The will and trust management company, Perpetual Guardian, said the change actually boosted productivity among its 240 employees. They spent more time with their families, exercising, and cooking. Those employees reported a 24 percent improvement in their work-life balance. Supervisors said the staff work attendance and creativity improved too.
The experiment suggests that simply giving workers more time to enjoy their lives makes them better workers.
Other proposals in the report
A four-day workweek is just one idea the AFL-CIO is proposing to make the future of work better for workers. The federation’s report also recommends paid vacation and sick days for all workers, not just salaried employees.

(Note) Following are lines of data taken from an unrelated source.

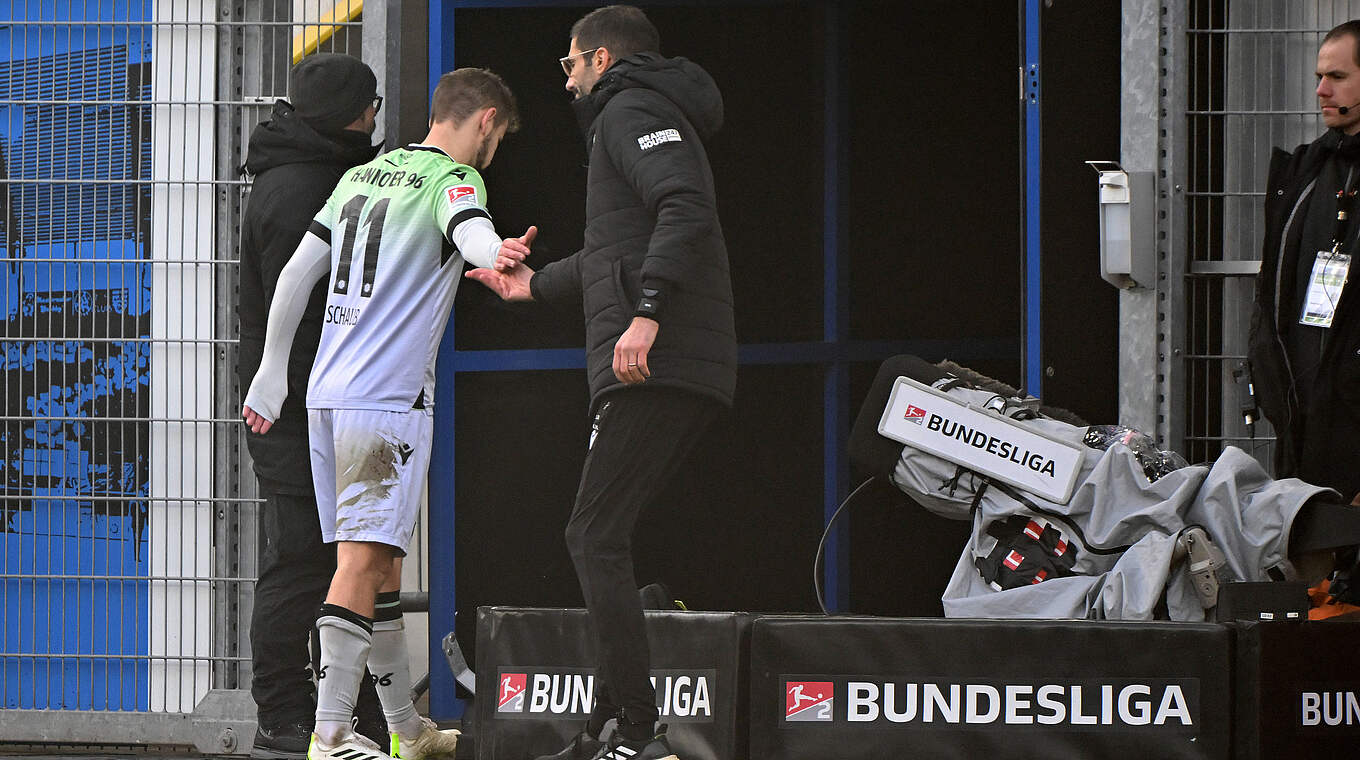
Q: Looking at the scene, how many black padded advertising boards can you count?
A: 3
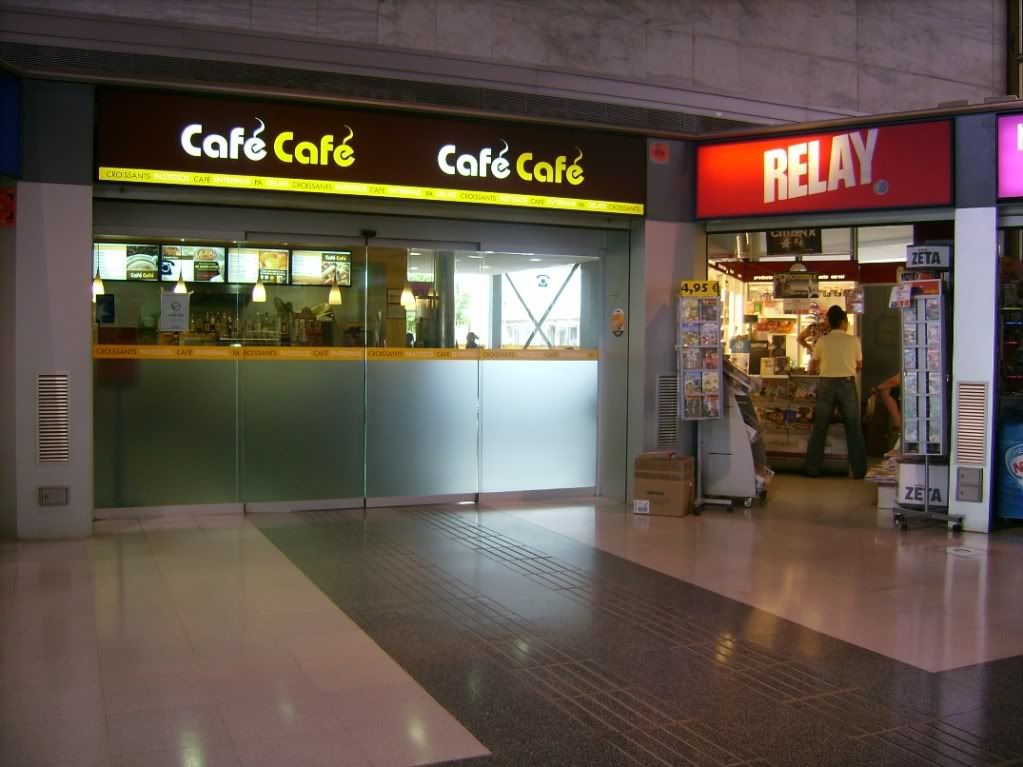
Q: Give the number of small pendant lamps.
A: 5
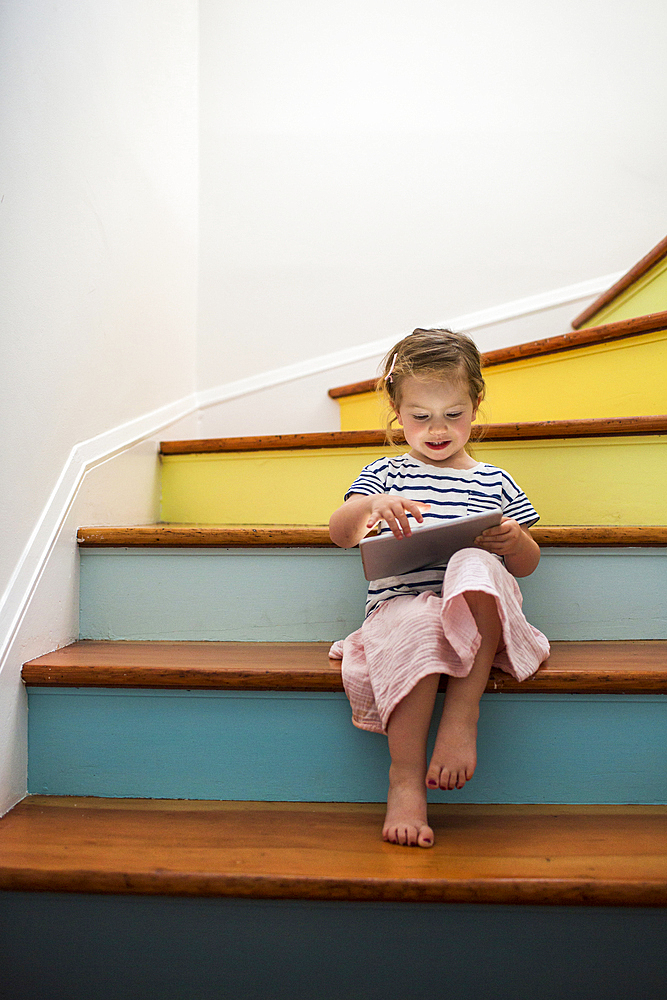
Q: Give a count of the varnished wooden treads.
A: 6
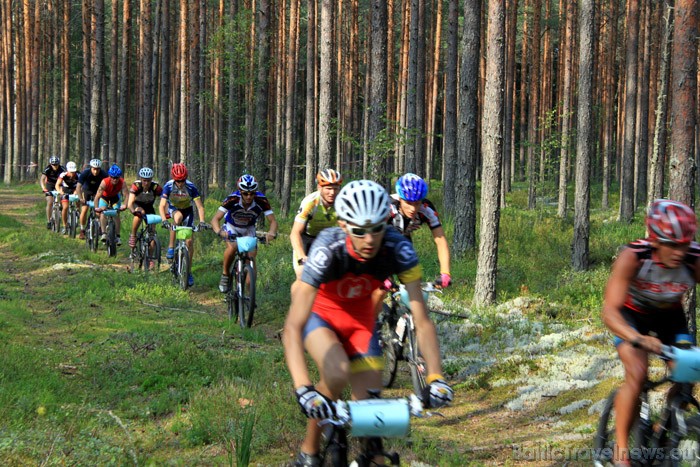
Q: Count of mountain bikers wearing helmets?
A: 11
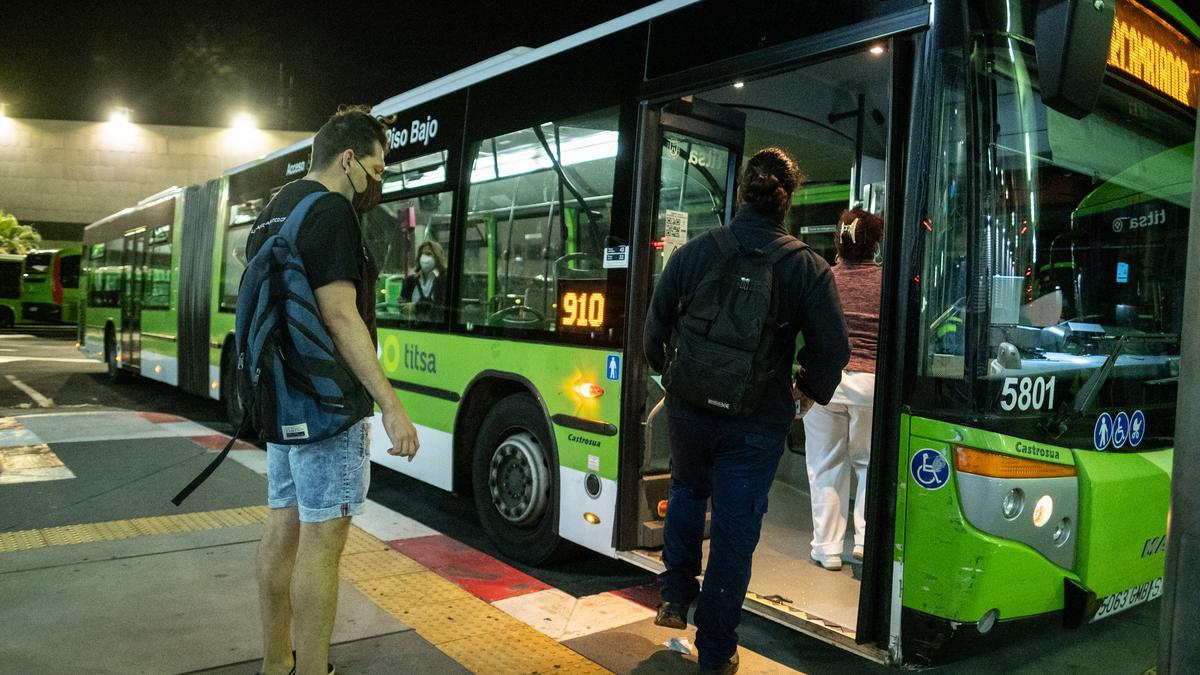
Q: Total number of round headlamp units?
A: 3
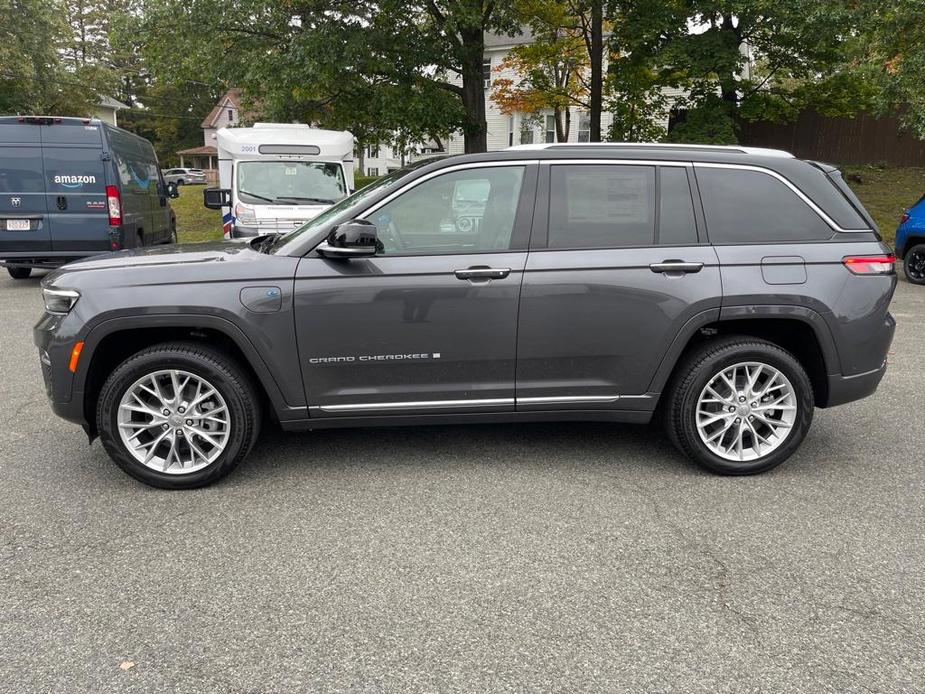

Another key priority is to involve workers and labor unions in tech research, which is often funded by taxpayers. For example, Trumka said the head of a nurse’s union met with robotics students at Carnegie Mellon University, where they are developing a robotic arm to help feed hospital patients. The nurses were able to give input on what kind of movements are needed to make sure it works properly.
The federation also plans to launch a technology institute, in which unions will partner with universities like Carnegie Mellon so workers can shape how technology is developed.
“We don’t view tech as good or evil,” he said. “It’s about how it’s ultimately deployed.” The point is to make sure that technology is used to improve work, not replace workers.
In the meantime, three-day weekends would be nice.